Le 08/03/2015 16:53, Lester Caine a écrit :
"Lorem ipsum dolor sit amet"->length();
"Lorem ipsum dolor sit amet"->search('lorem');
"Lorem ipsum dolor sit amet"->replace('lorem', 'Lorem');

This is actually the problem that trying to ignore unicode then creates
a black hole. The amount of space needed to store the string is a
variable once one moves outside the single byte encodings, but where
legacy systems only allow buffering for the single byte version, one
gets a number of problems where the data returned has multi-byte
characters. The first example has several answers depending on what one
is doing with the return. Size of buffer needed (sizeof in my crib
sheet), or one of the methods of counting the number of symbols used
(count but with an agreed decoding). The other two actually work with
multi-byte strings until one adds 'adornments' to the characters which
may need a search to look for a set of similar words all with the same
meaning, just encoded differently.

My point is perhaps that it is all to easy nowadays or post/get data to
have multi-byte strings from different languages which trying to map to
a single byte solution is no longer appropriate. I've just been
downloading a set of documents which are essentially all English, but
the file names includes words from a number of other languages resulting
in UTF8 being the only way to store them, and ideally the search engine
should be able to find them again in the future.

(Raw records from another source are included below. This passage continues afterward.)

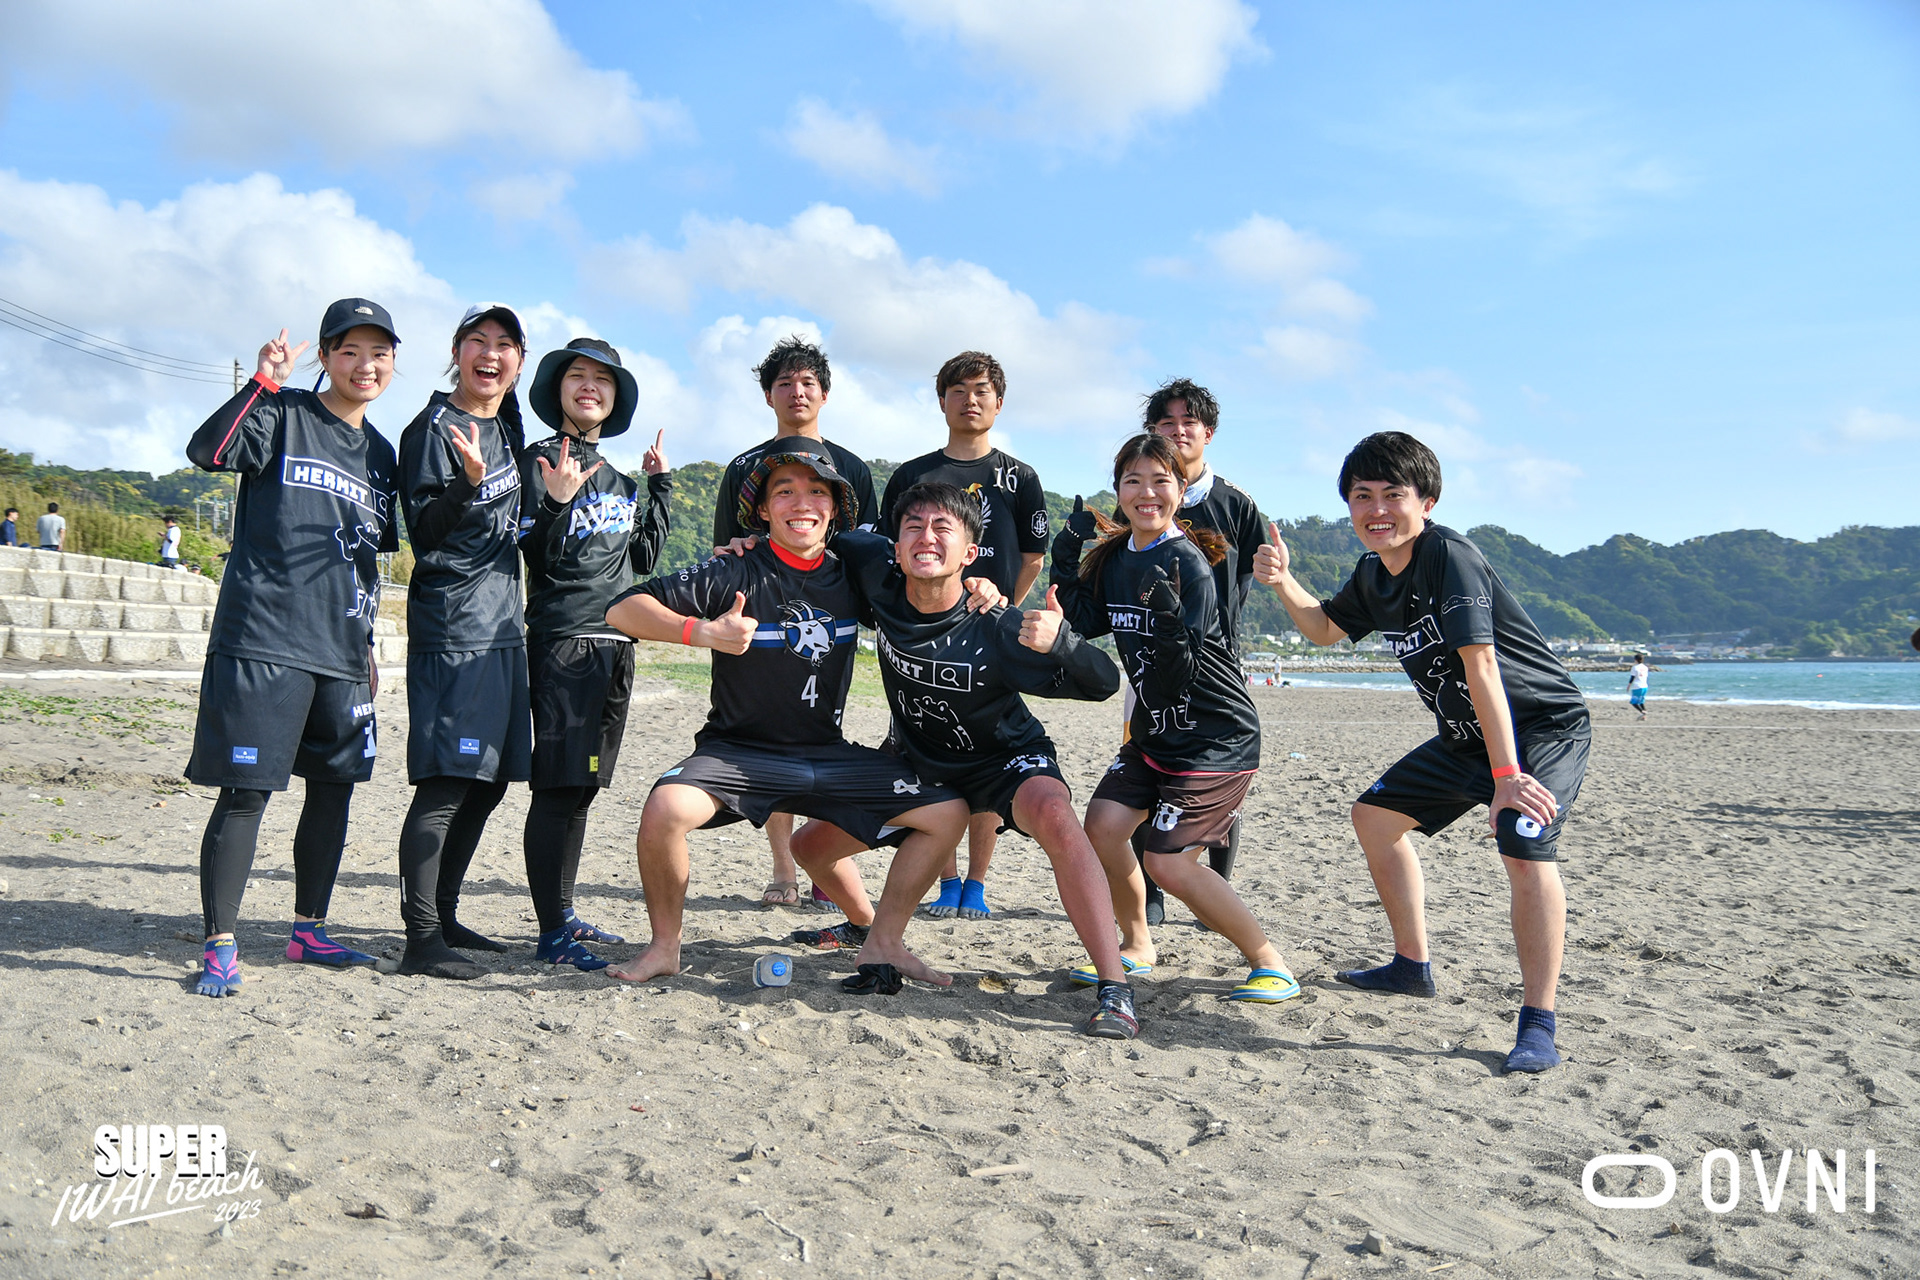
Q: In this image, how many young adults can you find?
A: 10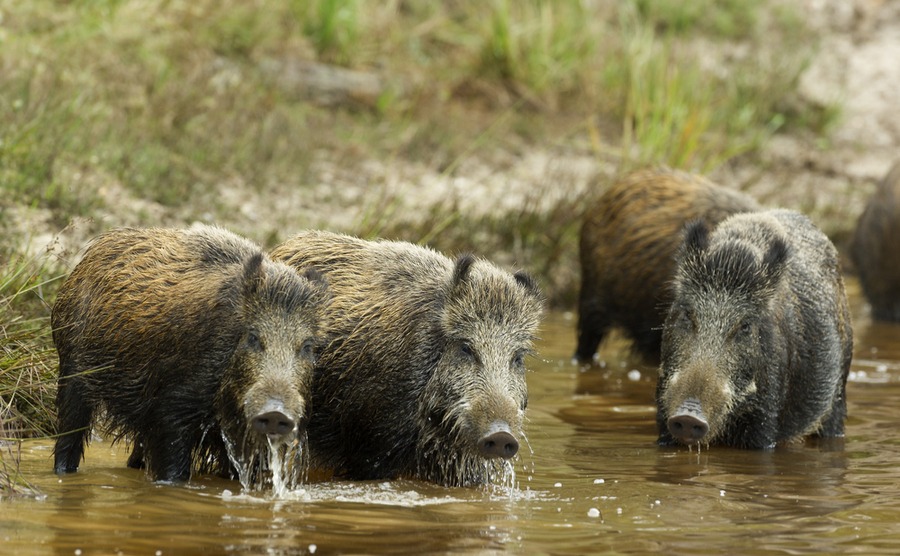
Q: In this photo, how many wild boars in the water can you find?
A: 5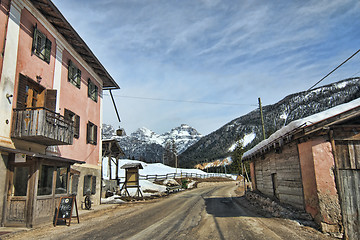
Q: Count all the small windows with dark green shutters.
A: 3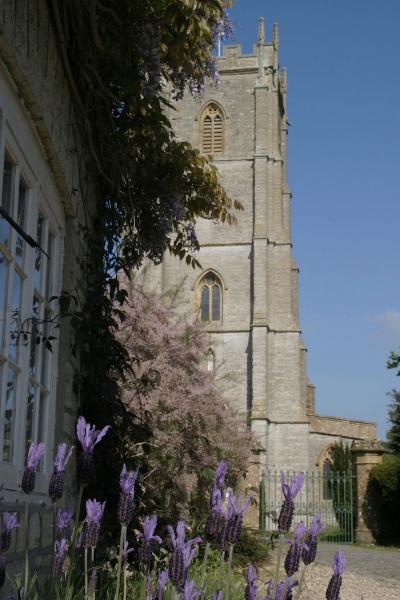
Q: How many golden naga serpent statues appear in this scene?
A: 0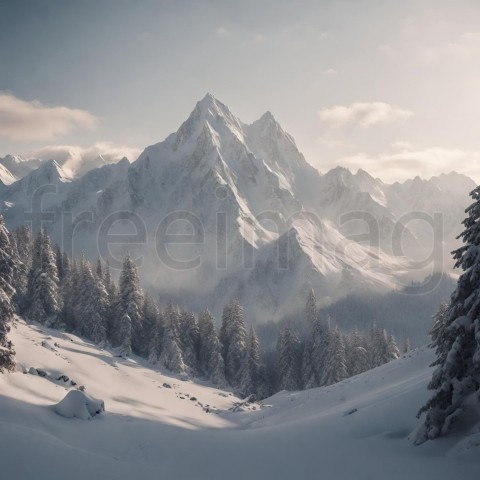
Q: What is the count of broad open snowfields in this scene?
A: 1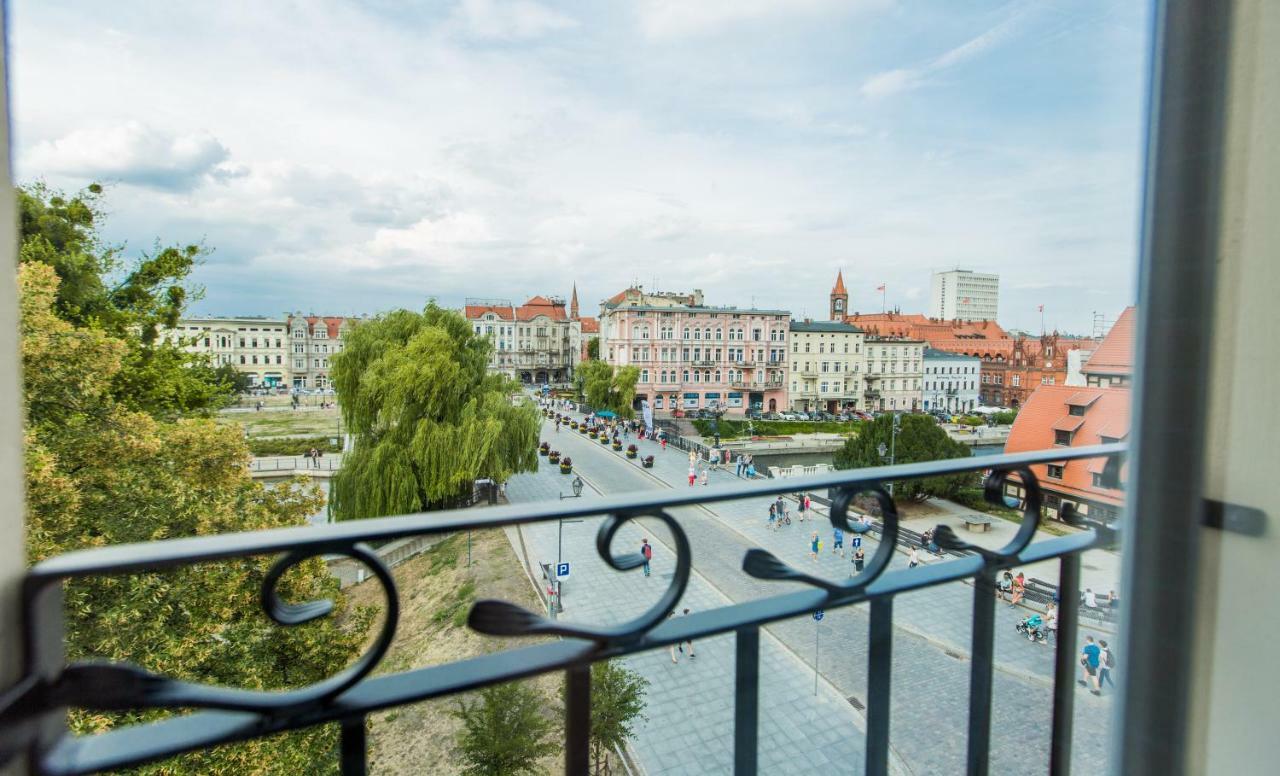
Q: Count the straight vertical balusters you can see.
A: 6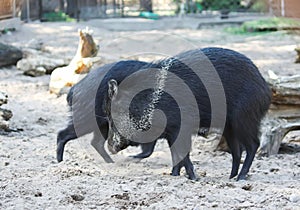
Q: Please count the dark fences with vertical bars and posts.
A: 1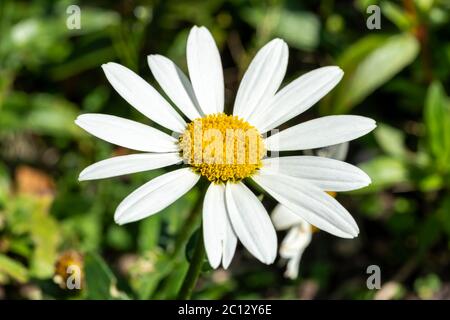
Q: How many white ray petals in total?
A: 13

I understand your point, but what I mean is not making the user totally unaware of the encoding, but building a common API to make it easier for everyone to avoid the need of permanent awareness, anywhere, anytime of the encoding.

Instead, make the string API make the job of choosing whichever backend extension is used (default or mbstring), then if the user feels the need of mixing encodings, he *SHOULD* have to be aware of it *AND* have the right transformations API availiable.

This is to make possible to simply build methods that do not need to be aware of encoding (eg. pure frontend text treatments) to automatically map to the right encoding (maybe with E_RECOVERABLE_ERROR on incompatible charsets).

Maybe string notations could also evolve, such as what exists in C for wchar_t strings (like some L prefix, or else), I have no fixed opinions about that and it is not the main subject anyway.

The main question is about an uniform API for strings, do you feel it is important/useful or not?